Esas No: 2018/1040
Karar No: 2021/811
Karar Tarihi: 22.06.2021
Yargıtay Hukuk Genel Kurulu 2018/1040 Esas 2021/811 Karar Sayılı İlamı
"İçtihat Metni"
MAHKEMESİ :İş Mahkemesi
1. Taraflar arasındaki “tespit” davasından dolayı yapılan yargılama sonunda, ... 37. İş Mahkemesince verilen davanın kabulüne ilişkin karara karşı Sosyal Güvenlik Kurumu vekili tarafından isitnaf yoluna başvurulması üzerine ... Bölge Adliye Mahkemesi 11. Hukuk Dairesinin istinaf isteminin esastan reddine dair kararı davalı ... vekilinin temyizi nedeniyle Yargıtay (Kapatılan) 21. Hukuk Dairesince yapılan inceleme sonunda bozulmuş, Mahkemece Özel Daire bozma kararına karşı direnilmiştir.
2. Direnme kararı Sosyal Güvenlik Kurumu Başkanlığı vekili tarafından temyiz edilmiştir.

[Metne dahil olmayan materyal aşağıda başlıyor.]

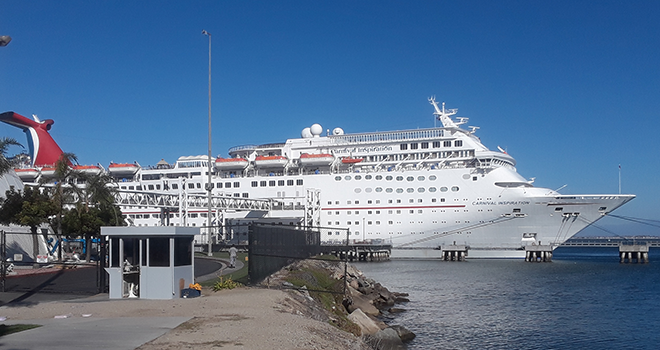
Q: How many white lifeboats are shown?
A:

3. Hukuk Genel Kurulunca dosyadaki belgeler incelendikten sonra gereği görüşüldü:
I. YARGILAMA SÜRECİ
Davacı İstemi:
4. Davacı vekili dava dilekçesinde; müvekkilinin 01.01.1986 tarihinden itibaren İsveç"te çalıştığını, yurt dışında çalışmış olduğu 01.01.1986-31.12.2006 ve 01.01.2008-13.12.2011 tarihleri arasındaki süreleri 3201 sayılı Kanun kapsamında borçlanmak amacıyla Kuruma başvurduğunu, Kurum tarafından primlerin başlangıcının 15.01.1997 olarak alındığını, Türkiye’deki sigortalılık başlangıç tarihinin İsveç’de ilk defa çalışmaya başladığı tarih olan 01.01.1986 olduğunun tespiti için açtığı davada talebinin kabul edildiğini, hükmün Yargıtay denetiminden geçerek onanarak kesinleştiğini, kesinleşen karara göre sigortalılık başlangıç tarihinin 01.01.1986 olarak kabul edilmiş olmasına rağmen borçlandırılan sürenin bu tarihten başlatılması yönündeki talebin davalı Kurum tarafından reddedildiğini, Kurumun bu yanlış uygulaması nedeniyle aylığının eksik hesaplandığını ileri sürerek başlangıç tarihinin 01.01.1986 olduğunun tespiti ve buna göre aylıkların ödenmesine karar verilmesini talep etmiştir.
5. Davacı vekili ön inceleme duruşmasında; davanın borçlanılan sürenin yurt dışındaki hizmet başlangıç tarihinden ileriye doğru intibakının yapılması ve aylıkların da buna göre hesaplanması gerektiğinin tespiti istemine ilişkin olduğunu belirtmiştir.
Davalı Cevabı:
6. Davalı ... (SGK/Kurum) vekili cevap dilekçesinde; Kurum işleminin usul ve yasaya uygun olduğunu belirterek davanın reddi gerektiğini savunmuştur.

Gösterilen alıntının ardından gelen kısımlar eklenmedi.